When the Bella Twins straight up buried their fellow female employees on commentary it was the most awful thing ever, right? So, AJ Lee did pretty much the exact same thing tonight, and she was lauded. Rightly so, I might add. Maybe the difference is in the messenger? I don't know if holding one performer on a plateau over others is quite fair, but human nature seeps in, and sometimes, those preconceived biases find a way to be right, even if accidentally. Authorial intent makes all the difference in the world.
The Bella Twins came back to WWE to be part of a reality show based on backstage dealings. The E! Network is not known for programs with characterization, although I understand watching Total Divas shows the twins in a whole new sympathetic light, especially this past week. Still, crossing the border from E! to the Universal family of networks (and Ion Television, which I hear is positively entertaining), the Bellas are stripped of their soul, their fiber. So when they call everyone in the locker room names, they are perpetuating the cattiness that has exemplified them since they were inviting Kharma to wreck their day. Kharma, there's a name. Wish she'd come on back, but as I understand, that decision ain't on her. But I digress.

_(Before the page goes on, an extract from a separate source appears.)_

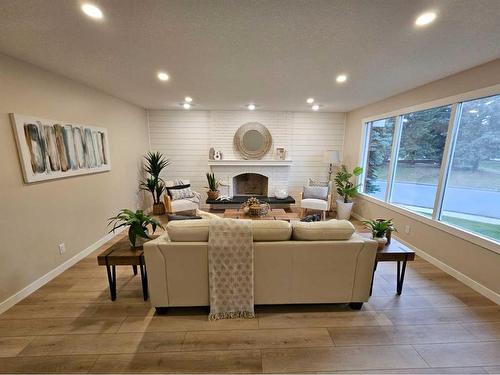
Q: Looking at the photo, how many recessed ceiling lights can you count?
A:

When Lee is putting down her peers, however, she is not doing so as an empty husk meant to shell out what might appear to the naked eye as exploitation. Again, I haven't watched a minute of Total Divas; you'd have to consult with Trey if the content is as unsatisfying as the commercials make it out to be. AJ Lee is a WWE superstar, and she's made no bones about it. Every move she's made since latching onto Daniel Bryan 20 months ago has been to get ahead in a company where women rarely ever did. Whether it was managerial, administrative, or combative as she is now as Divas Champion, Lee's bona fides speak for themselves, preferably with the "HASHTAG AJ ALL LOL" nonsense from the announcers put squarely on mute.

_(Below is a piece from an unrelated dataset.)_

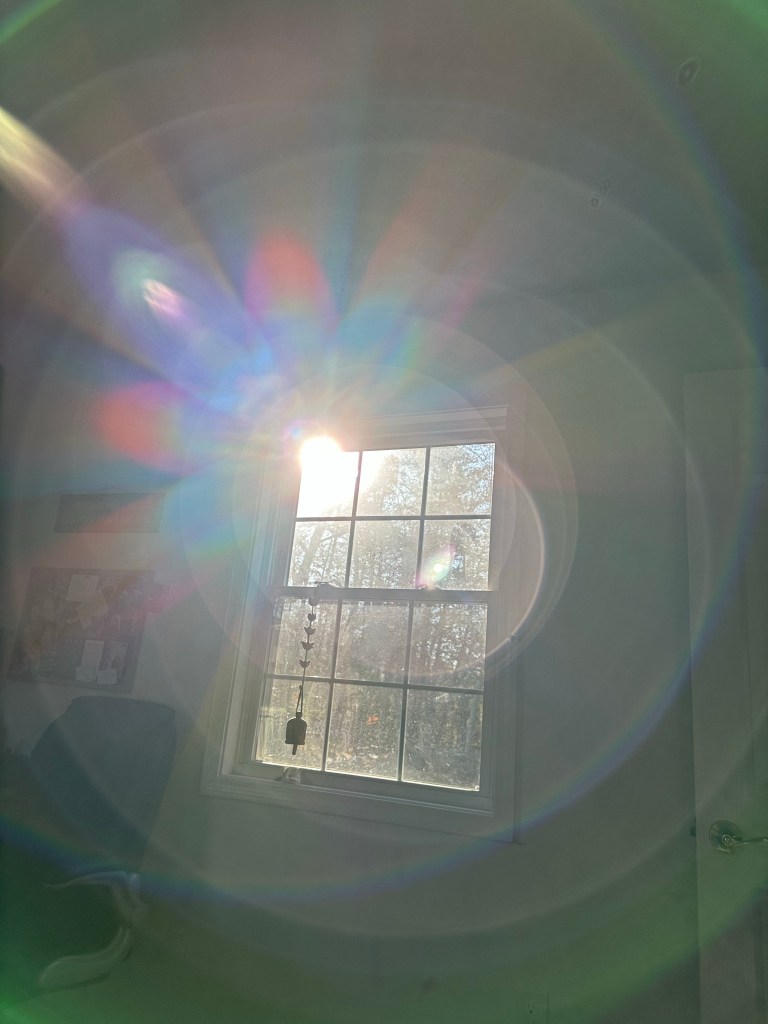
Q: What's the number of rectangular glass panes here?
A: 12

So similar words from the Bella Twins are met with "shut up" groans, but are lauded as the new pipe bomb from Lee. This double standard exists justifiably. Hypocrisy doesn't live in this house. Granted, Lee kept it heelish enough so that people were meant to boo her; you don't imply any number of seven women got to where they were because of what they put in their mouth and come out looking as if you're the good guy. Well, in a sane world, you don't. Remove the emphasis on that one word, and we're in a surreal world, not unlike the one existing where John Cena's dual chants are currency, where one group of fans cheers wildly for the women they see every Sunday night and the other is all in for the "wrestler" of the group.
I've been burned too many times by the Divas of Destruction or Beth Phoenix vs. Mickie James going nowhere or any other stillborn attempt at letting women be more than "Divas" to fully put my weight behind supporting this as the watershed moment for women's wrestling in WWE. That being said, Lee's fire, passion, and eloquence felt more organic than anything else they've done with their female performers, well, ever. On a show where the Passion of the Punk chewed up major real estate and where the continued assassination of Daniel Bryan at the hands of the Corporate Cowards is the major story, maybe real change is coming on the horizon.

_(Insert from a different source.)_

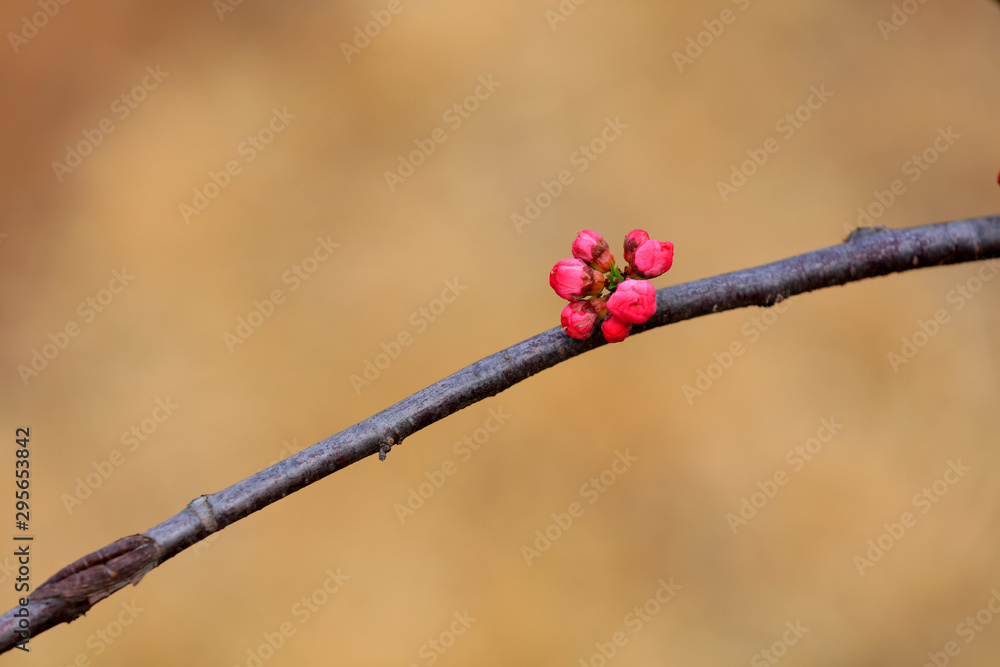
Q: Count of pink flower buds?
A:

Still, hearing the same old catty comments towards other women in WWE come from a fully actualized character felt like a step in the right direction. Let AJ Lee be the catalyst for the women in WWE to burn their label of "Diva" and take on the mantel of "Superstar" alongside the men who get that title by birthright. If that goal takes Lee sounding closely similar to the Bellas for one night, only adding some gravitas and earnestness behind it, well, then so be it.
The Bella Twins came back to WWE to be part of a reality show based on backstage dealings. The E! Network is not known for programs with characterization, although I understand watching Total Divas shows the twins in a whole new sympathetic light, especially this past week. Still, crossing the border from E! to the Universal family of networks (and Ion Television, which I hear is positively entertaining), the Bellas are stripped of their soul, their fiber. So when they call everyone in the locker room names, they are perpetuating the cattiness that has exemplified them since they were inviting Kharma to wreck their day. Kharma, there's a name. Wish she'd come on back, but as I understand, that decision ain't on her. But I digress.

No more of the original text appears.